Relative sensitivity of the simulated Kr value at the 5th minute of HD (priming saline discarded) to the values of selected model parameters (only the parameters with the relative sensitivity above ± 0.5 are shown). Symbol meanings: αUP—fraction of LpS attributed to large pores, DU—urea clearance (used also for all other solutes in the model, except for creatinine and bicarbonate), Upl—pre-dialysis plasma urea level, exTBW and icTBW—fractions of normal total body water attributed to extravascular extracellular space and extravascular intracellular space, respectively, rSP—small pore radius, TP—pre-dialysis total protein level, Fpl—normal plasma water fraction, Clpl—pre-dialysis plasma chloride level, αDCl—Gibbs-Donnan coefficient for chloride across the dialyzer membrane, Cldi—chloride concentration in the dialysis fluid, bTWB—fraction of normal total body water attributed to blood, TBW—total body water, CO—normal cardiac output, LpS—whole-body capillary hydraulic conductivity, GcR—low-pressure (cardiopulmonary) gain of the baroreflex mechanism controlling vascular resistance, pVsv—normal fraction of total blood volume attributed to small veins and venules. For figure clarity, the following parameters (sensitivities) were not shown: Napl—pre-dialysis plasma sodium level (−8.7), Nadi—sodium concentration in the dialysis fluid (9.0), Fpl0—pre-dialysis plasma water fraction (12.4), αDNa—the Gibbs-Donnan coefficient for sodium across the dialyzer membrane (9.4).

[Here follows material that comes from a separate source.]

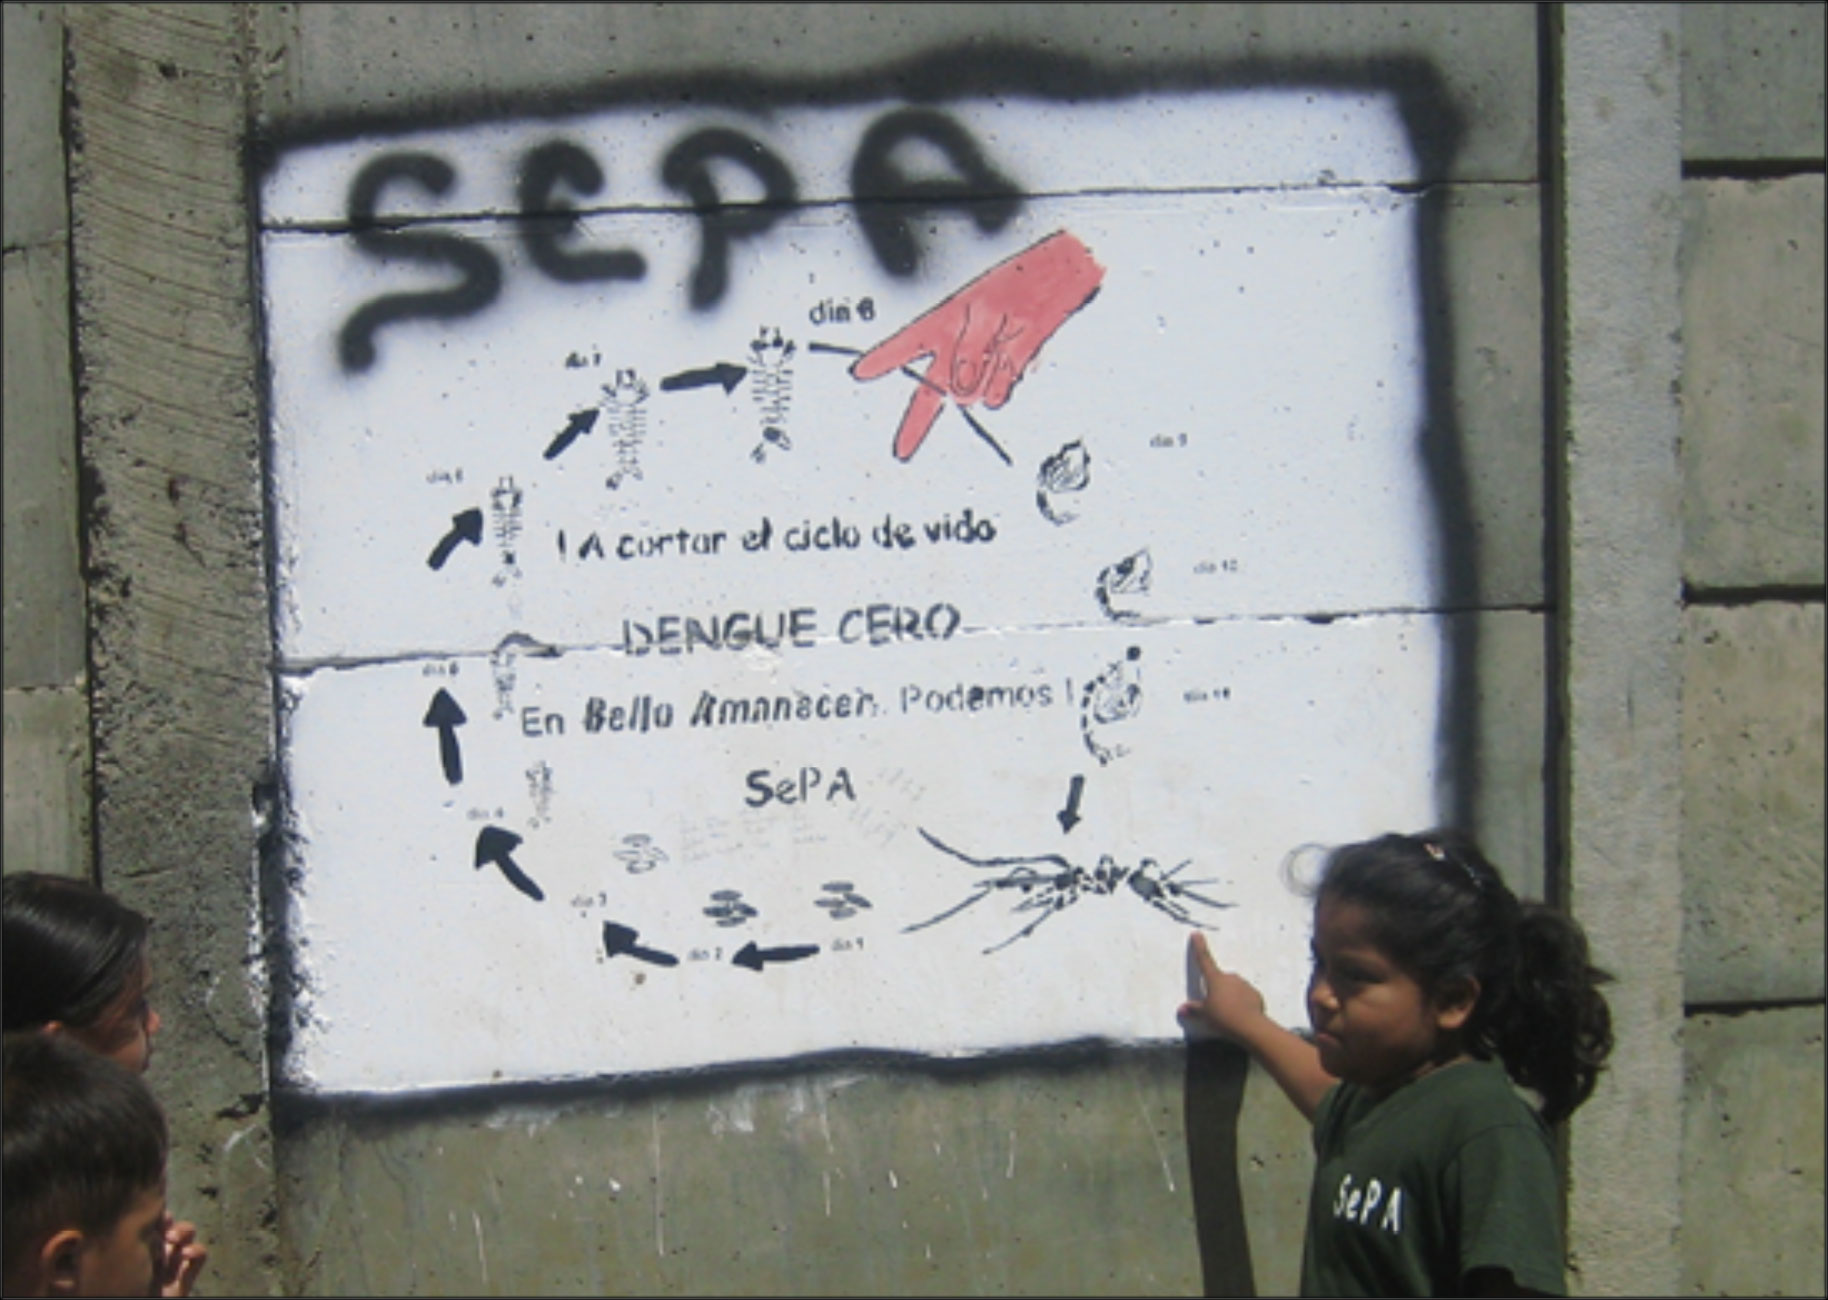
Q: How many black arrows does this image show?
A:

A similar sensitivity analysis but for the end-of-dialysis Kr value is shown in the Supplementary material (Fig. S2). In that case, Kr shows much lower sensitivity to all model parameters (including those related to sodium exchange in the dialyzer) with the relative sensitivity to LpS of only −0.01.

Discussion

At first glance, the refilling coefficient Kr, as proposed by Tabei et al.11,12 and given by Eq. (3), may seem as a useful marker of the whole-body capillary hydraulic conductivity (LpS) in dialysis patients with a potential use in the assessment of patient’s fluid status or estimation of the dry weight14,15. However, their definition of Kr assumes that plasma oncotic pressure (πpl) is effectively the only variable Starling force during HD, while other parameters potentially influencing Kr—including the hydrostatic pressure gradient between capillary blood and interstitial fluid (ΔP = Pc—Pis), interstitial oncotic pressure (πis), and lymph flow (L)—are assumed to be constant. In the present study, we challenged these assumptions and hypothesized that in real dialysis conditions (when all of the above-mentioned factors may be subject to changes), Kr may actually not be an accurate marker of LpS. Our model-based simulations confirm this hypothesis.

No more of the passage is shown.